BEGIN The data

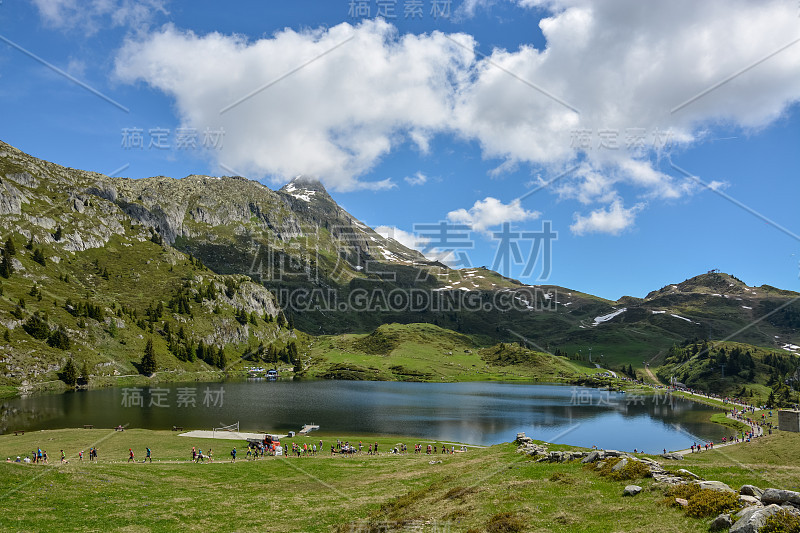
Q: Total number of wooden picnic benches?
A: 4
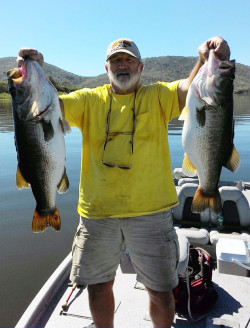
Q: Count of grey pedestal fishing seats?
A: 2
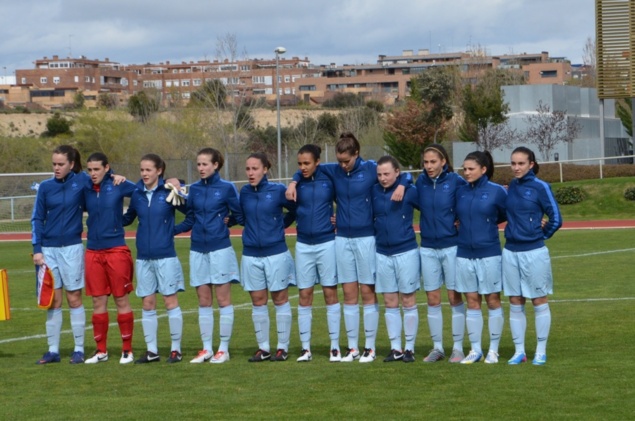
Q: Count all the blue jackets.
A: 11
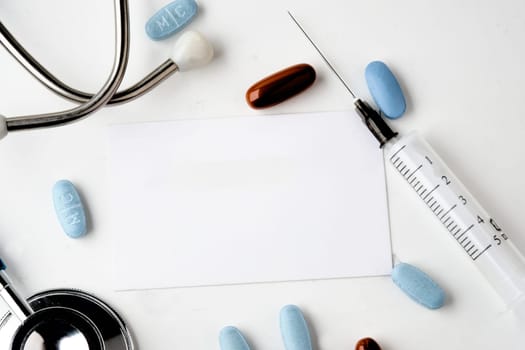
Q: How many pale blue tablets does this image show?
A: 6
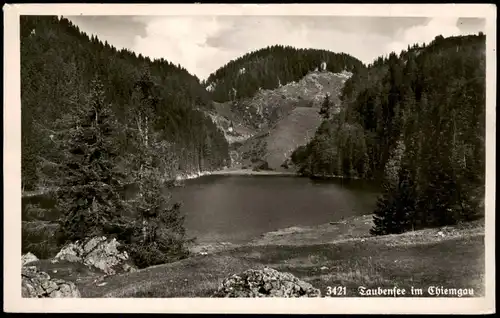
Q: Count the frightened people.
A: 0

END The data

What the task requires: Among the lines of the material above, find those with the word "blue". Copy each one.

Task result:
Q: Count all the blue jackets.
Q: How many pale blue tablets does this image show?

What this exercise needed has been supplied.